### Exercise
Working from the entries that follow, transcribe exactly and only the lines from the one with "Q: Give a count" through the last, pictures excluded.

### Provided material
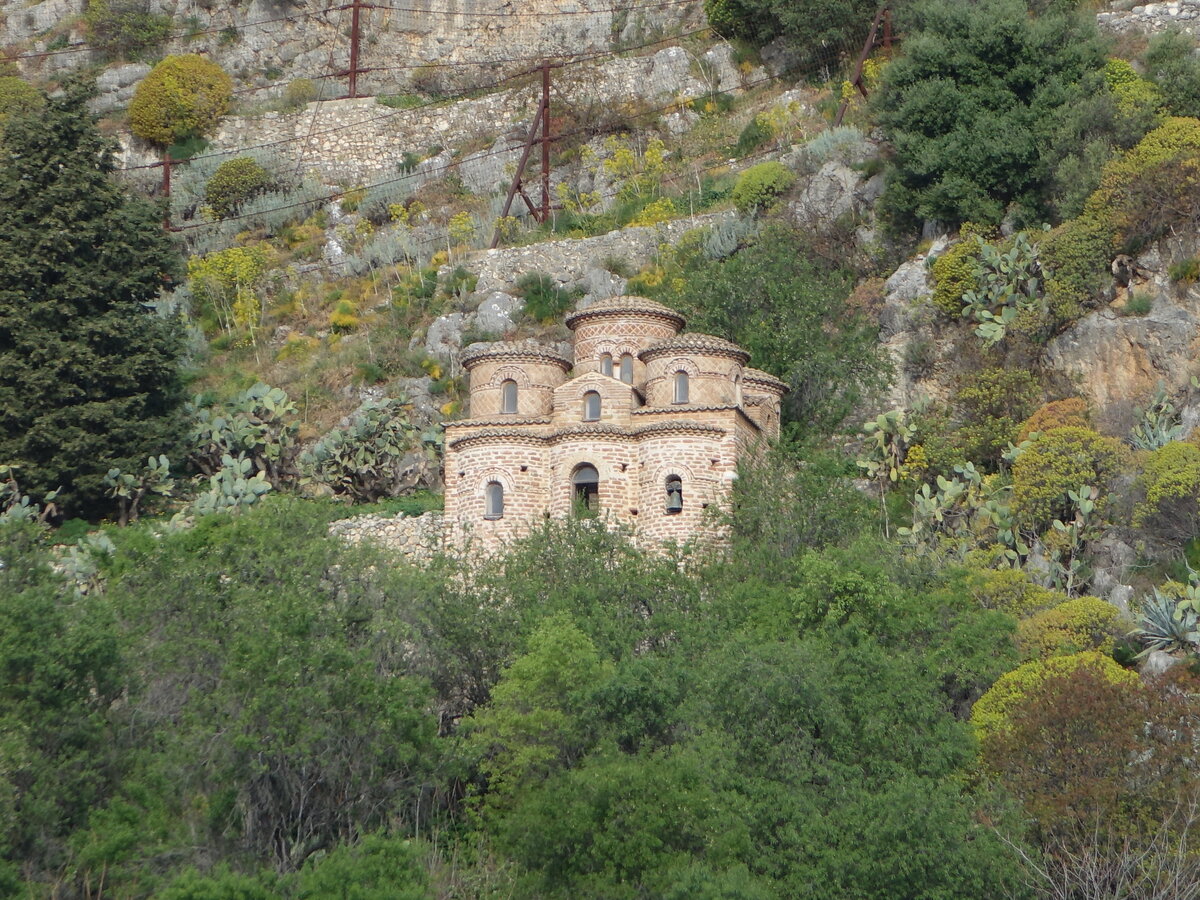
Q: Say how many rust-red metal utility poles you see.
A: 4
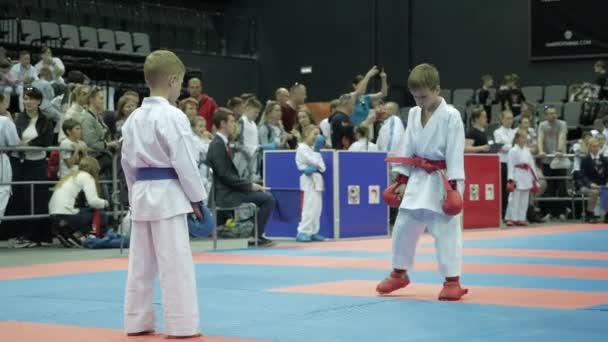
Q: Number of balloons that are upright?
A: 0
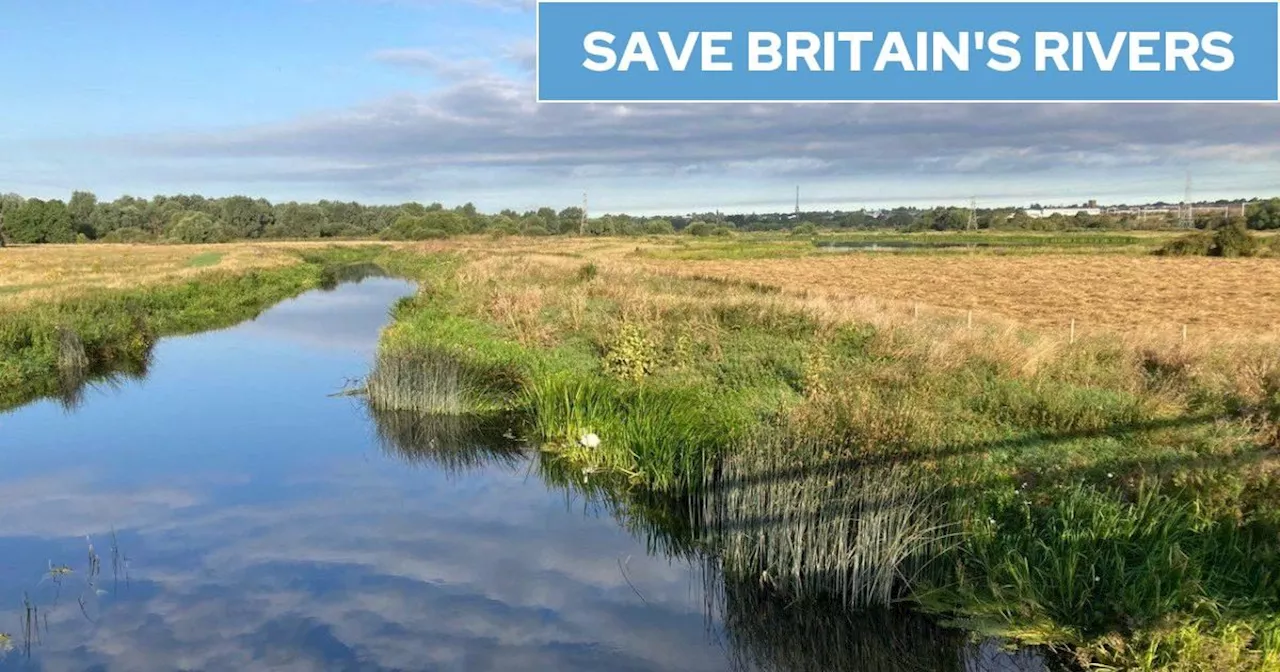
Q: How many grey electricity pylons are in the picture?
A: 4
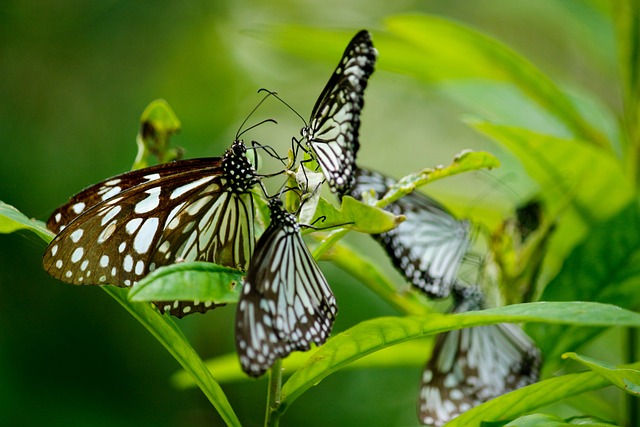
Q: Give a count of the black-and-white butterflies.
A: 5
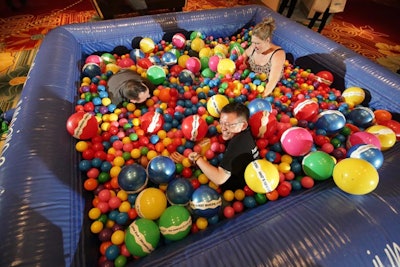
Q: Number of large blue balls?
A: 13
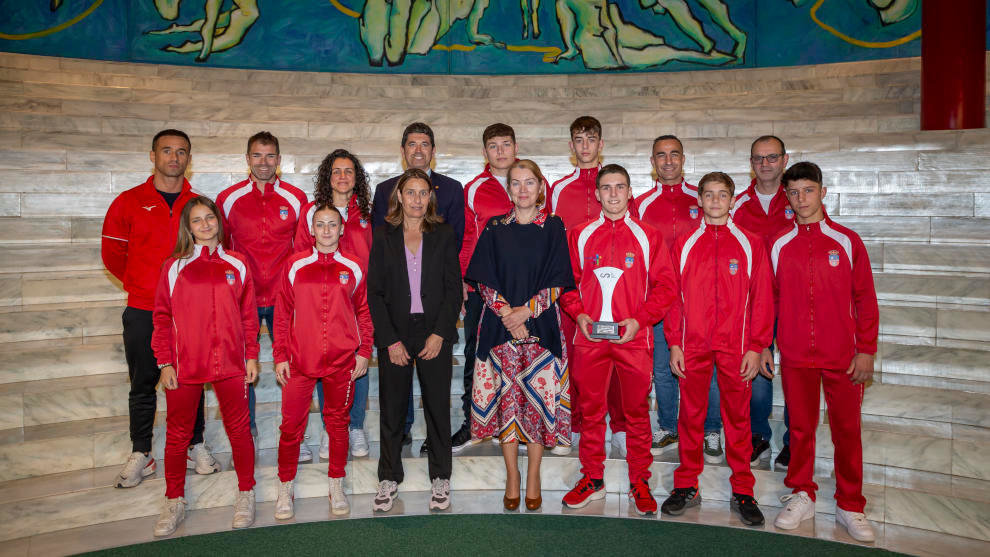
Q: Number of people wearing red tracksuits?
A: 12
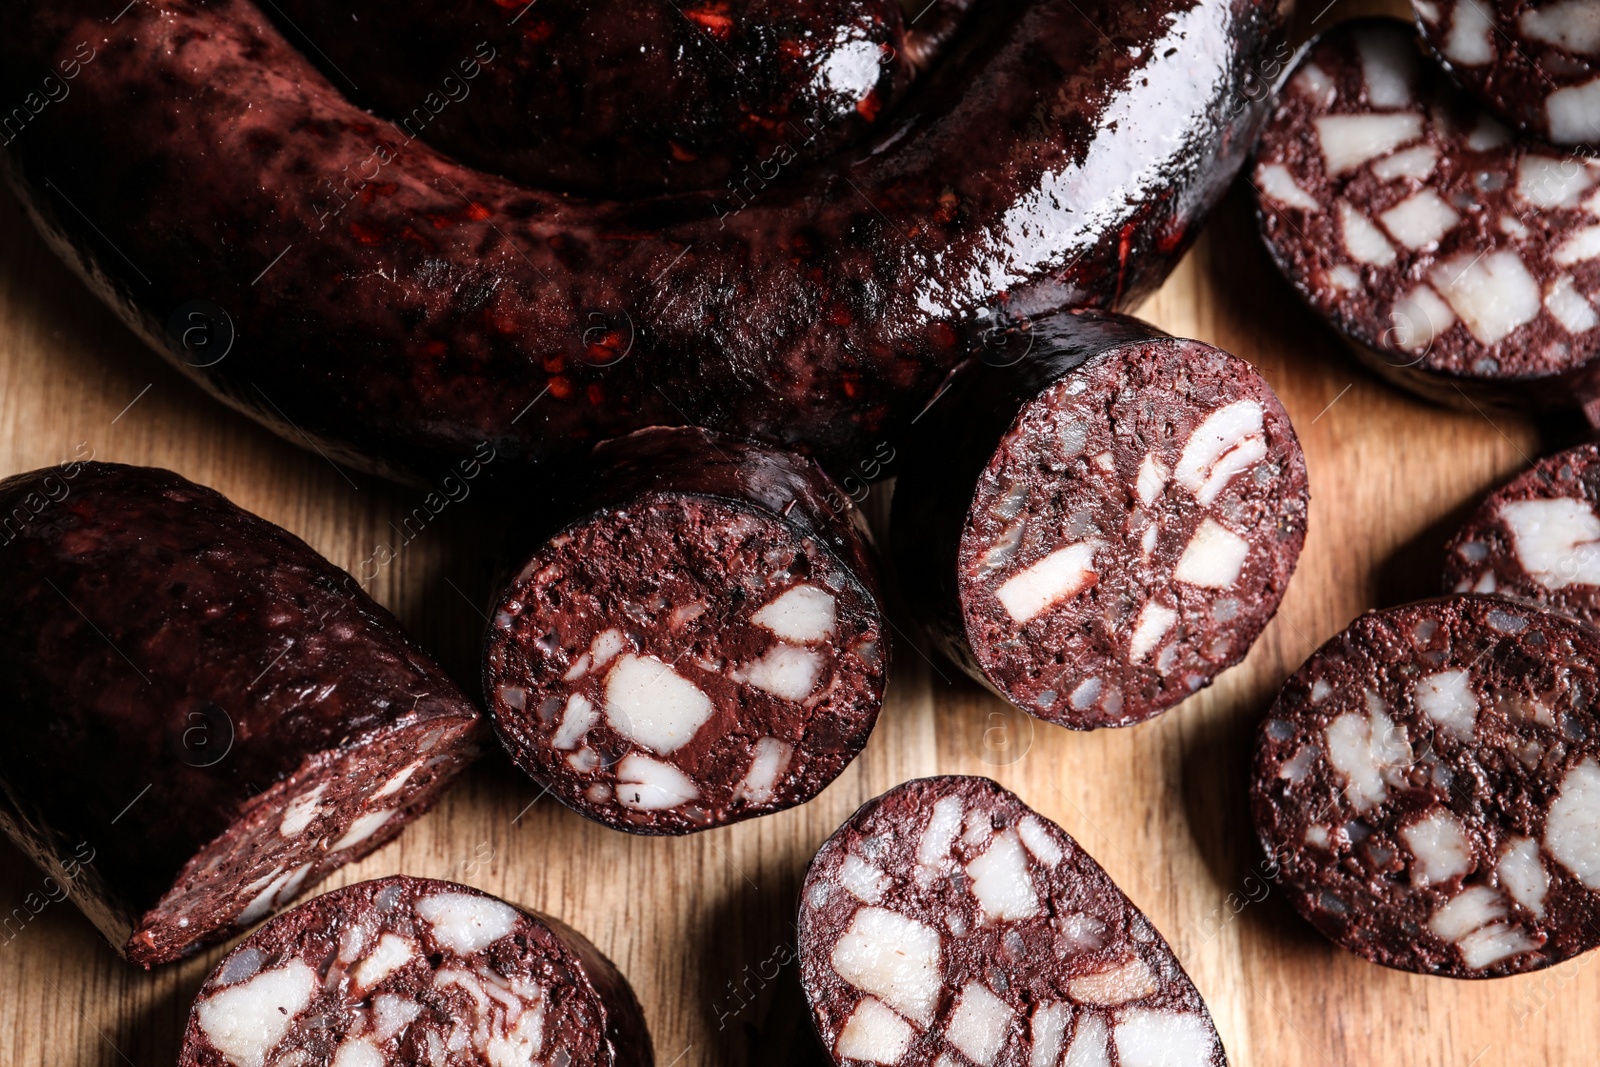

### Solved exercise
Q: Give a count of the black-and-white butterflies.
A: 5
Q: Number of large blue balls?
A: 13
Q: Number of people wearing red tracksuits?
A: 12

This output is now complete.